A lógica por trás dele é puramente regulatória: as instituições precisam manter liquidez ao final de cada dia útil. Quando um banco termina o dia com mais saques do que depósitos, ele emite CDIs para captar recursos de outros bancos que estejam com caixa folgado.
Na prática, é o mecanismo que mantém o sistema financeiro funcionando de forma equilibrada e segura.
Para que serve e como funciona o CDI?
A função primordial do CDI é viabilizar as operações de redesconto de liquidez entre instituições financeiras. Ele permite que o sistema bancário se autorregule diariamente, transferindo recursos onde são mais necessários sem depender do Banco Central para isso.
O fluxo funciona assim: ao longo do dia, a B3 registra todas as operações de depósitos interbancários. Quando um banco precisa de recursos, ele emite um CDI que é adquirido por outro banco com liquidez sobrando.
A taxa de juros dessa operação é livremente negociada, mas sempre tendo como referência a Selic. No dia seguinte, o banco tomador devolve o valor acrescido dos juros combinados.
O que é a taxa DI?
A taxa DI é o indicador que mede o rendimento médio das operações com Certificados de Depósito Interbancário. Apurada diariamente pela B3, ela representa a média ponderada das taxas praticadas em todas as transações interbancárias com prazo de um dia útil.
O cálculo considera apenas operações com CDI prefixados de um dia, e o resultado é expresso em percentual ao ano, considerando 252 dias úteis. Caso não haja volume suficiente de negócios para uma apuração consistente, a taxa DI é igualada à taxa Selic Over do mesmo dia, garantindo que sempre haja uma referência válida para o mercado.
Para que serve e como funciona a taxa DI?
A taxa DI desempenha o papel de benchmark fundamental para o mercado de renda fixa privada no Brasil. Ela serve tanto como referência para precificação de novos ativos quanto como parâmetro de comparação de desempenho para fundos de investimento.
Na prática, seu funcionamento está ancorado na coleta e processamento de dados feitos pela B3. A bolsa registra todas as operações interbancárias do dia, aplica uma metodologia de cálculo que pondera os volumes negociados e divulga a taxa resultante.
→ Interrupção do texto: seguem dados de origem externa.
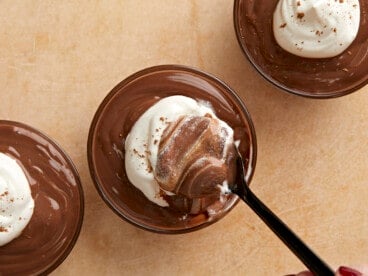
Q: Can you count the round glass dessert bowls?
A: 3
Essa taxa, por sua vez, é utilizada como indexador em contratos, prospectos de fundos e ofertas de títulos. Investidores e gestores acompanham diariamente sua variação para tomar decisões sobre alocação de recursos.
Qual a diferença entre taxa DI e CDI?
A distinção técnica é clara: o CDI (Certificado de Depósito Interbancário) é o ativo financeiro, o instrumento utilizado nas operações de empréstimo entre instituições. Já a taxa DI é a métrica, o indicador que resulta da média dessas operações.
Embora o mercado use as expressões de forma intercambiável – é comum ouvir “rendeu 100% do CDI” quando o correto seria “rendeu 100% da taxa DI” – a diferença conceitual é importante. O CDI existe como título, com lastro na instituição emissora. A taxa DI existe como índice, calculado e divulgado pela B3. Quando um investimento é oferecido como “percentual do CDI”, na verdade ele está referenciado na taxa DI, que é o rendimento médio apurado.
Qual é a relação entre CDI, Selic e taxa DI?
A relação entre esses três indicadores é de forte correlação, mas com papéis distintos na estrutura financeira. A taxa Selic, definida pelo Copom, é a âncora da política monetária e a referência básica para todas as taxas de juros do país. Ela representa o custo do dinheiro em operações com títulos públicos federais.
O CDI é o veículo das operações privadas, e a taxa DI é o resultado dessas operações. Os bancos, ao negociarem CDIs entre si, utilizam a Selic como baliza, mas podem praticar taxas ligeiramente diferentes dependendo das condições de liquidez do momento.
Por isso, a taxa DI normalmente acompanha a Selic com pequenas variações, refletindo o spread entre o mercado público e o privado. Em condições normais, a DI fica muito próxima da Selic Over, que é a taxa efetiva das operações compromissadas de um dia.